Workshop Submission #7

Today’s workshop comes from Beth. Here’s what she had to say about her submission:

Wondering if it is too vague? Also transitions to new paragraphs seem rough? Blurts of information then off to another idea… too many thought streams without fully delving into the ideas presented?

And here’s the material! Once again, I’ll put the submission without commentary first, then post it again with comments.

***

I never expected my twin sister Lily to become my arch nemesis. The spring we were forced to move into my late Great Uncle’s abandoned estate, our roles shifted. Not just Lily’s. Mother’s did. Divinia’s. Father’s. Zeda’s. All but mine. Lilia Cotton was a born princess and Uncle Red’s estate would prove it.

The forest seemed to beckon me, that first trip up the winding gravel drive to our new residence. The wind blowing limbs towards me and the back skyward, like a hand saying come here, come closer.

Mother saw it too, and heard me dreaming up adventures.

“You never go into the forest alone.”

“None of you,” she added post-script, making sure all four of us girls were listening. The leash was for me, she dangled the handle so my sisters would know to grab hold if I tried to run free.
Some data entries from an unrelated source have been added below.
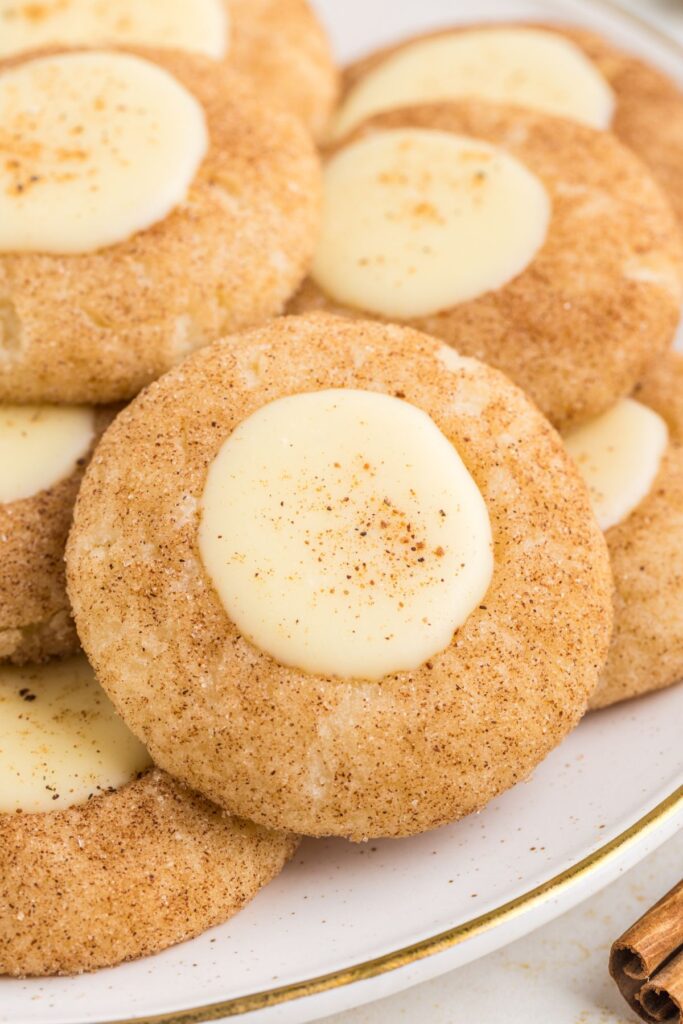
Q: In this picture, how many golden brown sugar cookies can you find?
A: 8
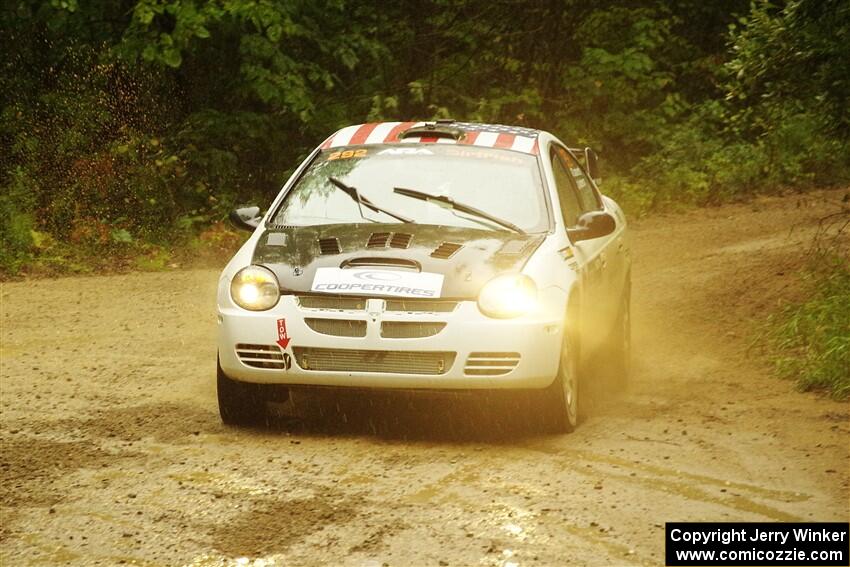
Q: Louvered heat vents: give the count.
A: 4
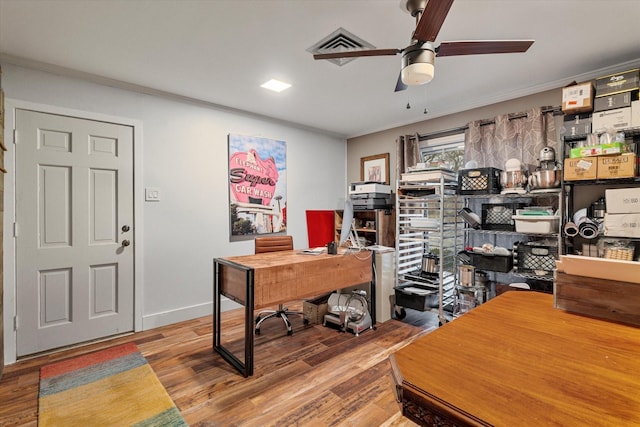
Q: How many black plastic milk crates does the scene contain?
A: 3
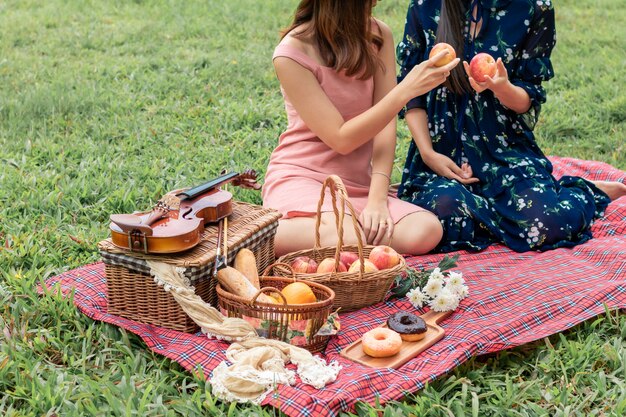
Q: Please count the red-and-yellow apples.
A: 7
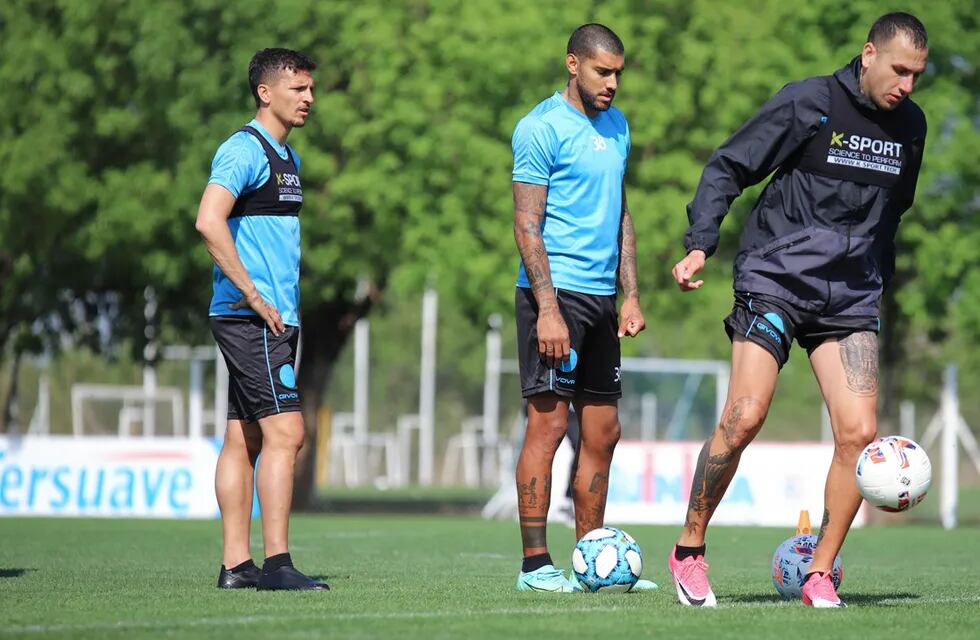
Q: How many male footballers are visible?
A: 3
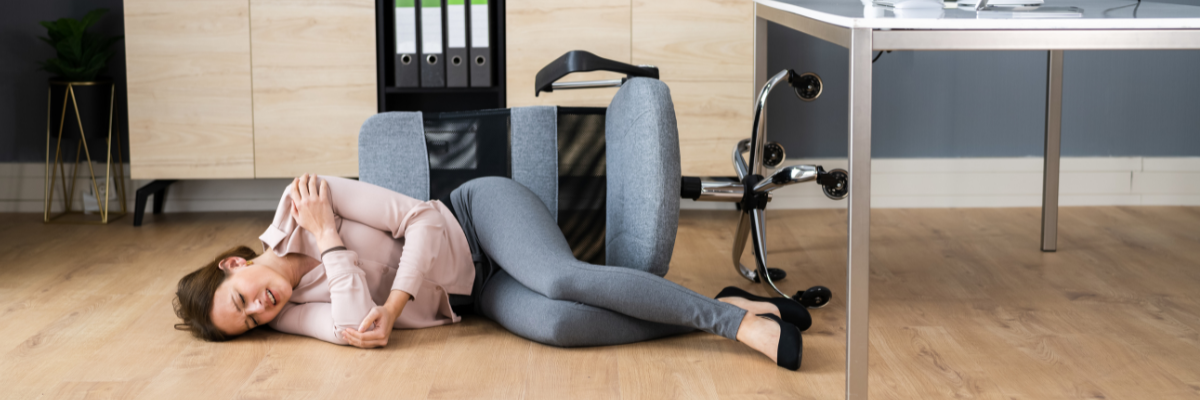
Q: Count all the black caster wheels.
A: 5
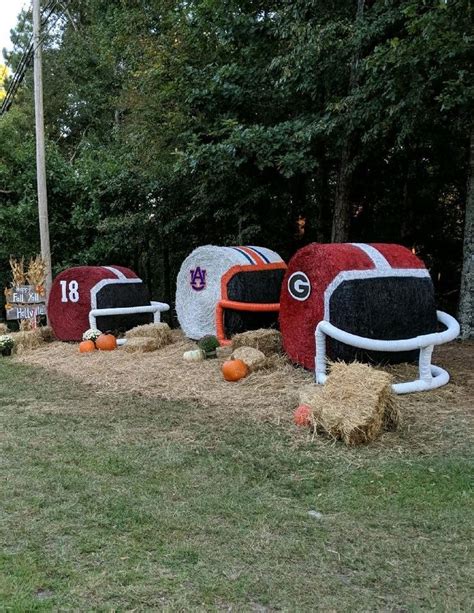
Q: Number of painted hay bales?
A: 3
It was understood that I would try, I couldn’t help it. Divinia, the eldest masterfully anticipated my insatiable curiosities and foiled me every time, keeping us at constant odds with each other.
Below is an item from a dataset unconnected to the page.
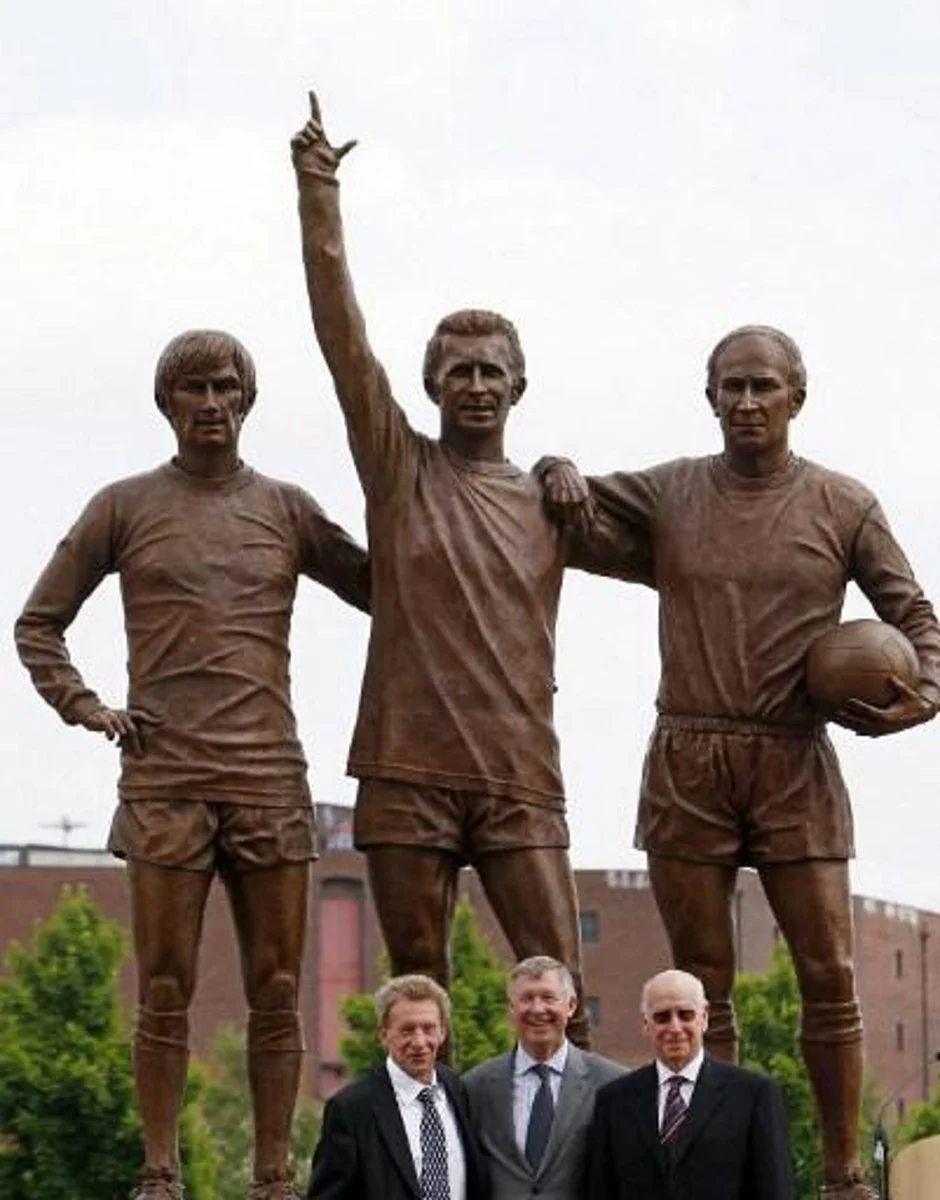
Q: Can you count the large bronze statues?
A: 3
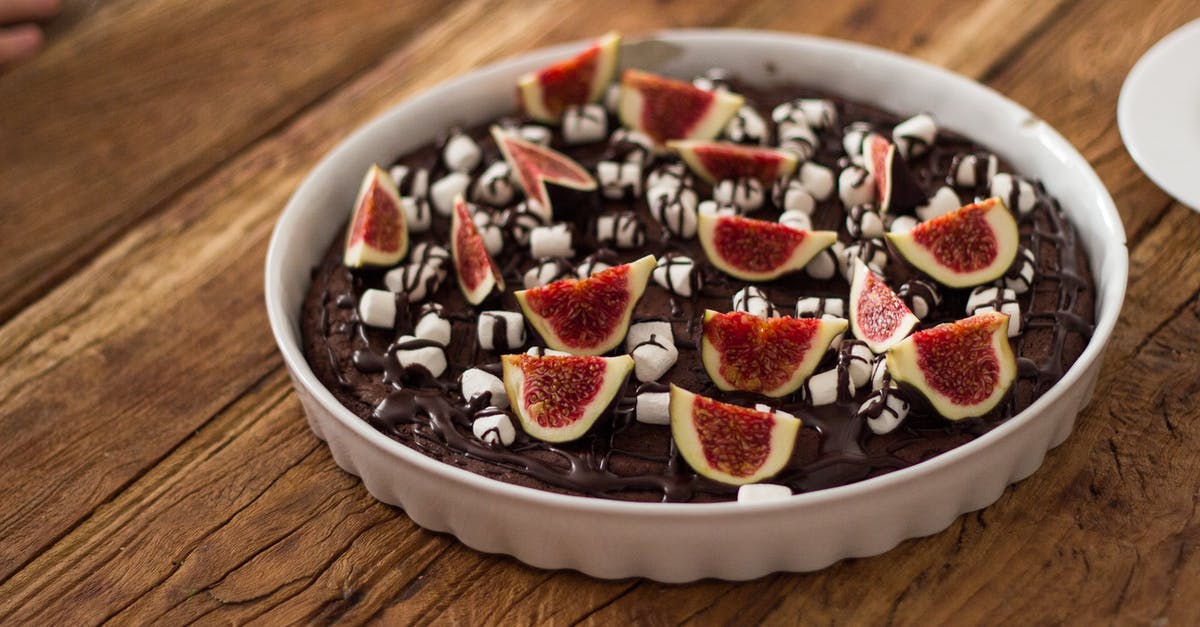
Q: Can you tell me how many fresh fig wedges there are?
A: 15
When Mother was the age I am now she was just like me. That’s why she says we bicker like we do, we’re too much alike, but I just think that’s what Mothers and daughters do. If she ever was like me, something killed that part of her.

Trips to Uncle Red’s were regular for her, revolving around school breaks, weekends, time-off. Her uncle was alive back then, and the house, once full of life was now scattered with bones, a skeleton itself, anything good having long decayed.

***

I never expected my twin sister Lily to become my arch nemesis. The spring we were forced to move into my late Great Uncle’s abandoned estate, our roles shifted. Not just Lily’s. Mother’s did. Divinia’s. Father’s. Zeda’s. All but mine. Lilia Cotton was a born princess and Uncle Red’s estate would prove it.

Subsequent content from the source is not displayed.